The Morning newsletter also had a helpful guide on what to pay attention to — and what to ignore — from election results. My colleague Davey Alba has a running Twitter thread in which she corrects false or misleading election information that’s spreading online.

YOUR LEAD

How internet companies are handling Election Day

Wow, readers, you emailed in great questions about technology and the election. I asked Davey Alba, who writes about online disinformation for The Times, to tackle a couple of them related to social media. They have been lightly edited:

My most pressing and serious concern is a candidate, for example Donald Trump, claiming an election victory before all votes are counted. If that happens, how will social media companies address this issue? — Barbara Sloan, Conway, S.C.
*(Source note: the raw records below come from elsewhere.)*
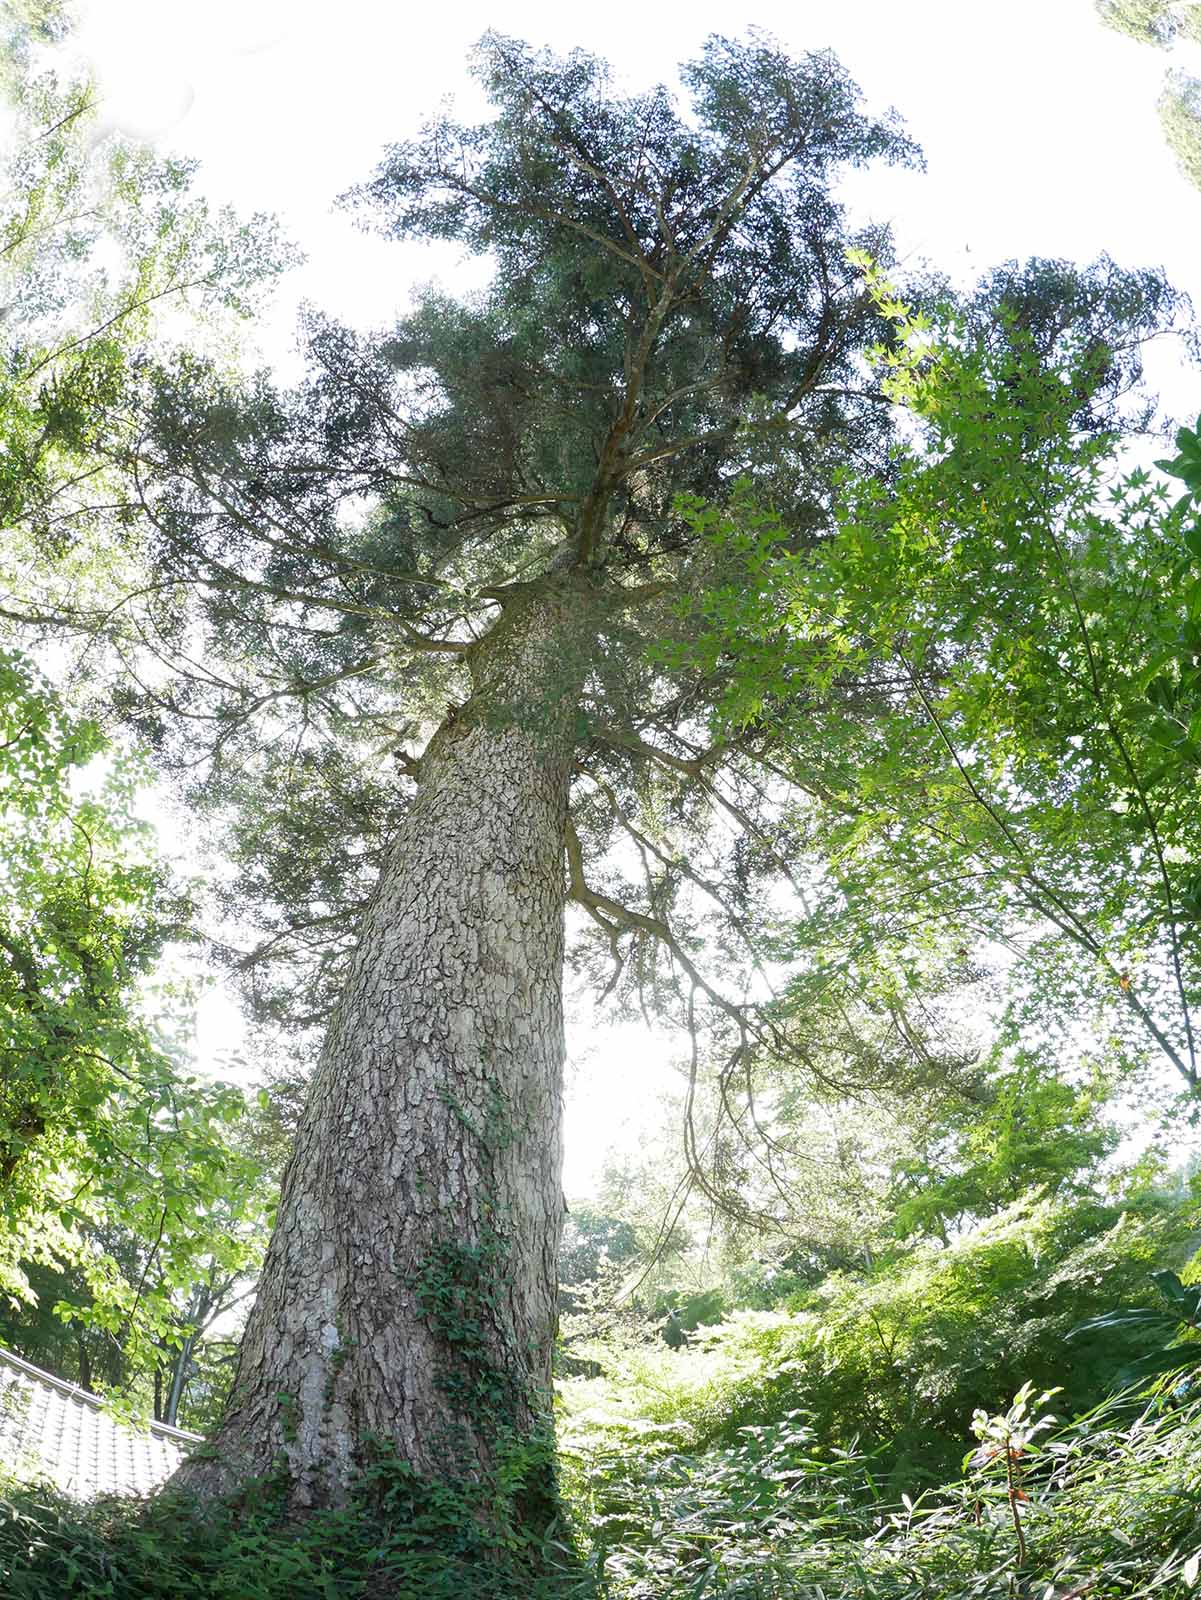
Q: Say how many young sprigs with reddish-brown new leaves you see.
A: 1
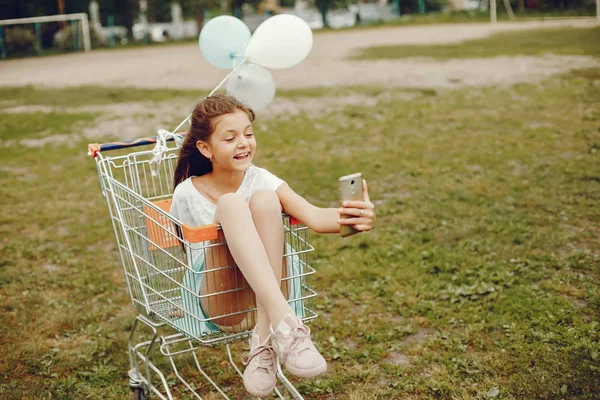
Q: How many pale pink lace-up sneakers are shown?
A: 2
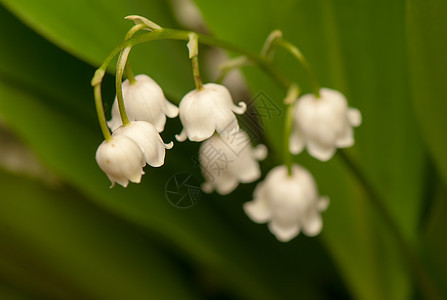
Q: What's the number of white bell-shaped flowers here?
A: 7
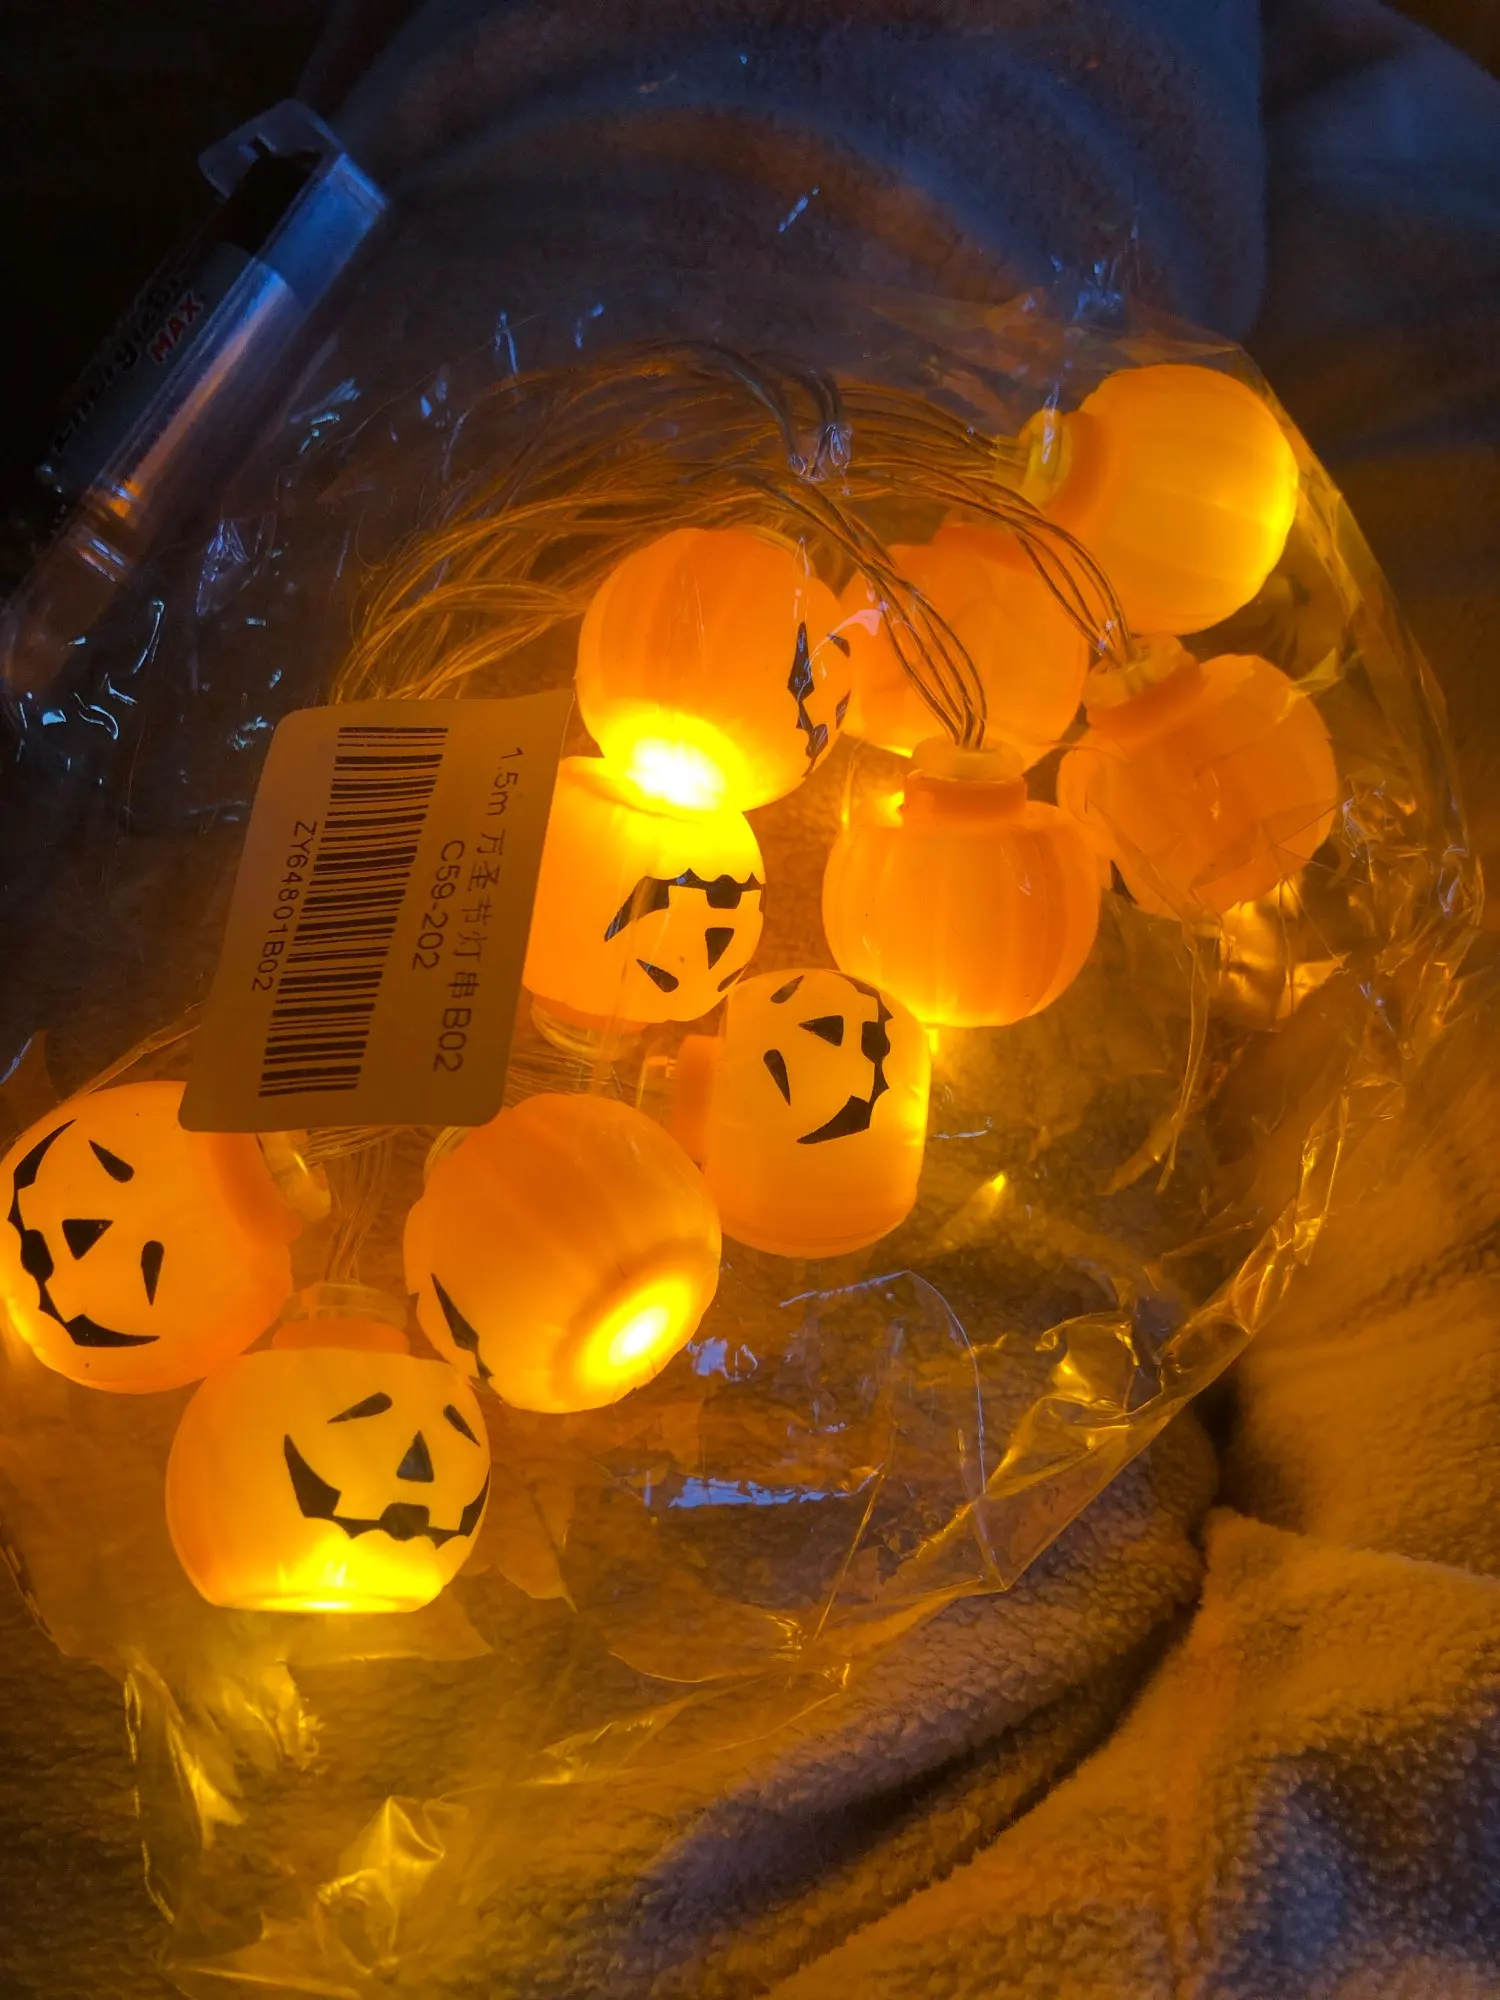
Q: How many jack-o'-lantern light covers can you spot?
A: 10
They have been preparing for this possibility. Facebook and Twitter will add prominent labels to posts if candidates declare victory before the election is called by authoritative sources, and they will direct people to official election information. YouTube is displaying information panels in all election videos featuring warnings that results may not be final. (Our colleagues have more details here.)

However — and I don’t want to be too much of a downer — we’ve seen repeatedly that misinformation can slip past these guardrails. And there are ways of getting around the internet companies’ rules.

Why can’t the tech companies employ many administrators to look over, hold back or remove false, fraudulent, uncivil or conspiracy-laden comments before they go viral? — Judy Cline, New Bern, N.C.

Judy, I assume you mean content moderators, or the people assigned to monitor what goes up and circulates on social media.

Facebook, Twitter and YouTube have thousands or more people looking at the material people post. But there’s not always agreement on what is false or potentially dangerous, or what to do about it. And when there is, efforts at content moderation are wildly disproportionate to the volume of material.

To give one example: On YouTube, more than 500 hours of video are uploaded every minute. Humans can’t screen all of it, so YouTube and companies like it tend to use triggers — certain keywords or reports from multiple users — to prioritize which videos might need review from the moderators.

Before we go …

  • Technology is not always the answer, example 3 zillion: Walmart has stopped using robots that roamed the aisles to make sure products were kept stocked on shelves, The Wall Street Journal reported. Walmart found that people were just as useful as the machines at the task.
  • Faxes might be involved when you Google “how to vote”: Giving people reliable information on their voting locations and list of candidates is tricky because of America’s decentralized voting process. Protocol explains how Google, Facebook, Twitter and Snapchat are relying on organizations like Ballotpedia and Democracy Works that are collecting and organizing messy voting information from hundreds of thousands of local election authorities.
  • Or, I could watch paint dry: To increase visibility and trust in the election, Nevada’s Washoe County is among the local election offices around the United States livestreaming election officials counting ballots for anyone to watch online, Bloomberg CityLab reported. Maricopa County’s ballot-counting feed in Arizona has 13 different angles!

Hugs to this

Real talk: People are feeling STRESSED. Why not watch a video of dolphins making faces for the camera? Or check out the weird and wonderful Election Distractor? I made a big batch of oatmeal raisin cookie batter so I will have fresh baked cookies for days. (Or possibly, just for one day.)